Summary of this case from Wozniak v. Ford Motor Co.Opinion
Case No. 3:12CV484
03-23-2015
ORDER
This is a suit by a homeowner against the maker of TrimBoard, a manufactured wood product that the home's builder purchased and installed on the home's exterior.
Plaintiff Jason Holbrook contends the manufacturer, defendant Louisiana-Pacific Corporation, breached the product's warranty when it refused to compensate him for all the TrimBoard that, due to an alleged manufacturing defect, became damaged and degraded. Holbrook also contends a warranty provision limiting the company's liability to replacement costs is unconscionable and fails of its essential purpose.
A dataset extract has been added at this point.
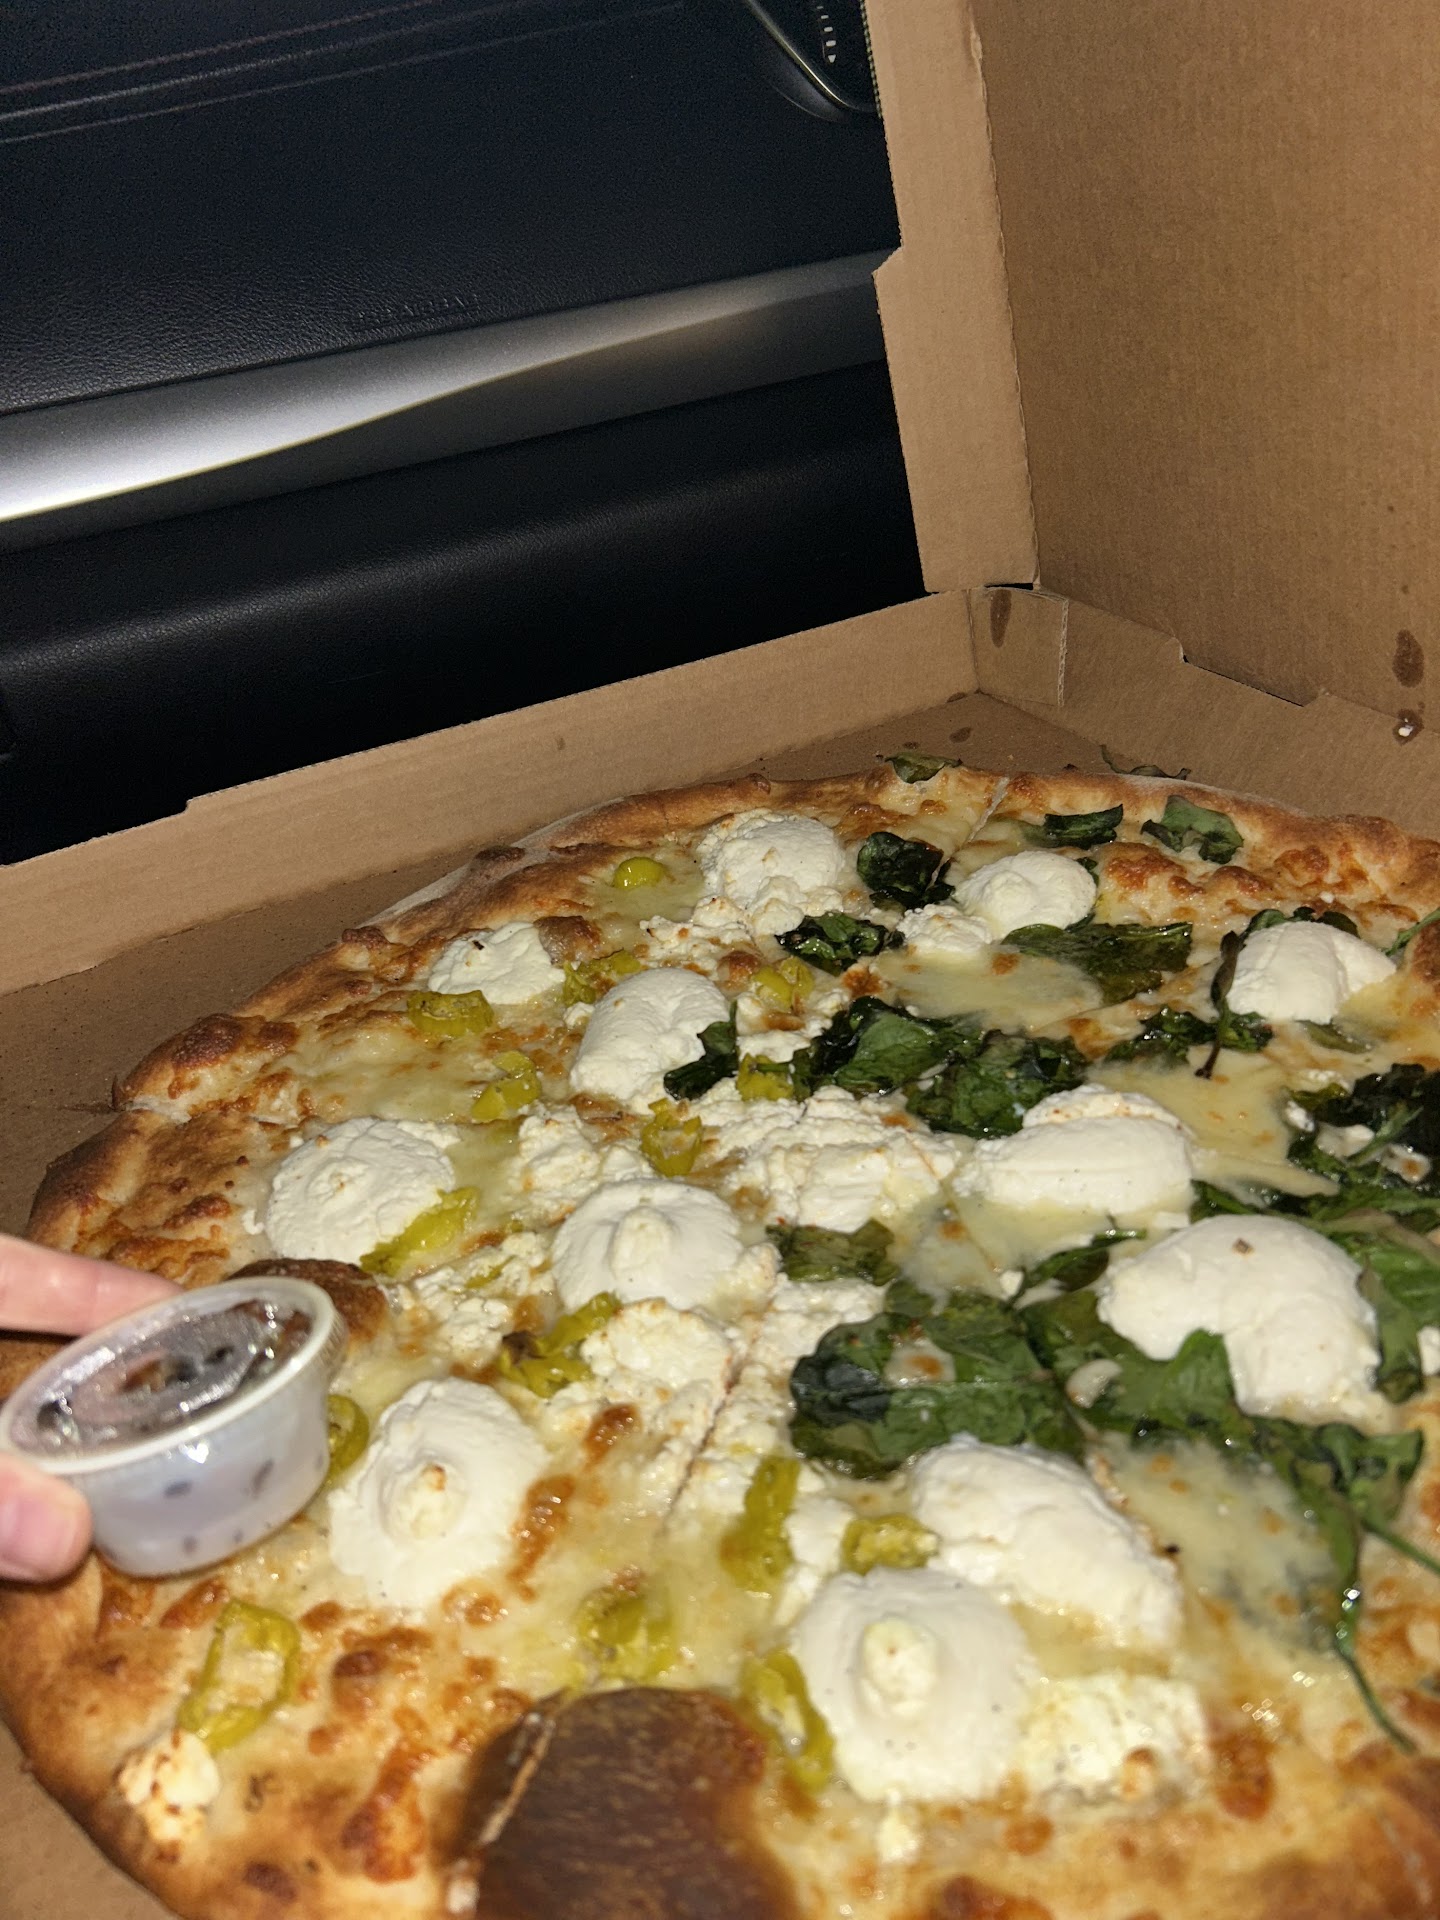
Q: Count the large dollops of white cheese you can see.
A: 12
Pending is Louisiana-Pacific's motion for summary judgment. (Doc. 56). For the reasons that follow, I grant the motion in part and deny it in part.
Background
In 2003, Holbrook contracted for construction of a single-family home in Maumee, Ohio. In December, 2003, the builder installed 1,580 linear feet of TrimBoard on the home.
Louisiana-Pacific warrants its TrimBoard's substrate for ten years "against declamation, checking, splitting, cracking and chipping," provided that "the trim is properly stored, installed, maintained, and protected as specified" in the accompanying instructions. (Doc. 29-1 at 1). The warranty limits the company's liability to the cost of "repair[ing] and replac[ing] the affected trim [but] no more than twice the original purchase price of the affected trim." (Id.). The warranty also provides the company is not liable for consequential damages.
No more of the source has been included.